Dialogue with Alexandre Gilbert on Peter Trawny*

*This Dialogue was originally posted, thanks to Alexandre Gilbert, on The Times of Israelblog, 30 September 2017, which featured all four parts of our dialogue in a single post. 

For the sake of reading, these questions, rebooted, are re-blogged here, starting from Alexandre's first question regarding the late (and great) David Allison,  and then regarding Simone de Beauvoir, (and Nietzsche), as well as a very Montreal and Leonard Cohen (and k.d. lang) allusive question concerning the intersection of the Hallelujah Effect (and the Empedocles Effect), and concluding, below, with Alexandre's very timely question concerning Peter Trawny and current politics.

AG ::

4. I asked Peter Trawny about the collusion between German academy and the ideology of AFD extreme right members that recently joined the Bundestag. What could you add on this subject ?

BB ::

Peter’s insights are always excellent, if disturbing. To my mind, the current constellation is a frightening one, especially as I write from the United States where the extreme right has arguably never had more influence. Indeed and this is perhaps the most alarming, the extreme right has become so utterly ‘banal’ in Hannah Arendt’s phrase, that it seems that this is what political danger looks like, for those who live in dark times. 

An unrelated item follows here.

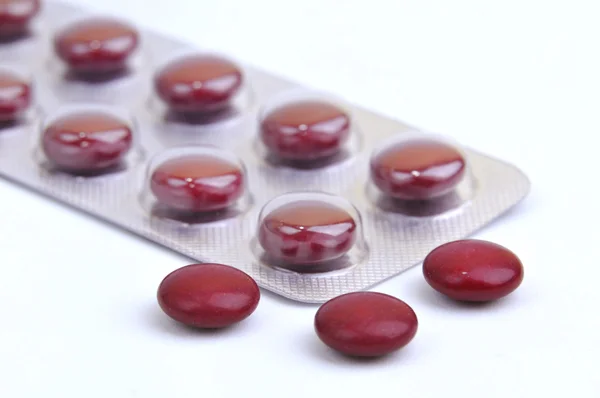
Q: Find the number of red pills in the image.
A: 12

To this, I would add a point that Peter rarely notes for his own part, as most academic philosophers in the US and in Germany rarely note it, but that I myself cannot help but emphasize as Reiner Schürmann did before me: that is the key detail of the culture of the academy, that is: the dominion of ‘analytic’ philosophy (I use this as a generic term), as a political fact, of academic, university life.

The turn to analytic philosophy, complete with university level instruction in English, has watered down the German academy — and this affects funding for research and university appointments — just to the extent that this is the kind of philosophy currently taught in Germany  and not Adorno, not Heidegger, certainly not Nietzsche.  When these thinkers are taught they are taught in analytic or 'mainstream' ways….

In Germany, dating back to the 1970s and 1980s when I was there (I wrote my dissertation 1984-1986), analytic philosophy was deliberately, indeed: conscientiously brought in or ‘imported’ in order to distance the German academy from the likes of Heidegger and not less from Nietzsche, thanks to Lukàcs and again via Habermas. For this reason, for one example, Nietzsche scholarship in Germany features an overweening focus on his sources but not the implications of his thinking, especially not his critiques of epistemology, of science, of morality (unless via analyticized Foucault), judgment, etc.

This perhaps would simply be a matter of the internecine woes always endemic to the academy but as it turns out, analytic modalities in philosophy seem to be singularly inept at ‘thinking,’ to use Heidegger’s terminology (although a reference to ‘thinking’ also corresponds to the way Adorno speaks, as it is also Arendt’s terminology). 

For its part, analytic philosophy seeks to be like the natural sciences. As a result, an unquestioning scientism seems to be the legacy of analytic philosophy but this same scientism is not without its problems for the academy as natural scientists repay this admiration by dismissing philosophy as ‘dead’ or else as having nothing to offer. (Note, just to be clear, that scientists are not dissing Heidegger — Heidegger is hardly at the center of academic philosophy these days — but their very contemporary university colleagues in analytic or mainstream philosophy who write on what these same colleagues call ‘metaphysics,’ or applied ethics, or physics thought experiments or hylomorphism and neuroscience and so on, just where analytic philosophy, especially analytic philosophy of science, aspires to tell science what to do...).

For his part, Nietzsche has long been unread  in philosophy departments in both Germany and in the United States, just as the Frankfurt School under the leadership of Habermas and Honneth has long turned away in spirit and substance from the original founders of Critical Theory, namely Adorno but not less Horkheimer. 

Today, the kind of philosophy we do at university is ‘analytic’ in Germany as in France and the UK, as in the US and Canada, etc., a way of doing philosophy which — quite apart from the Heideggerian question of whether it can or cannot think — seems demonstrably incapable of raising a challenge to the far right.  Thus the challenge Peter raises is exacerbated by the nature of philosophy, as it increasingly defines itself in the academy.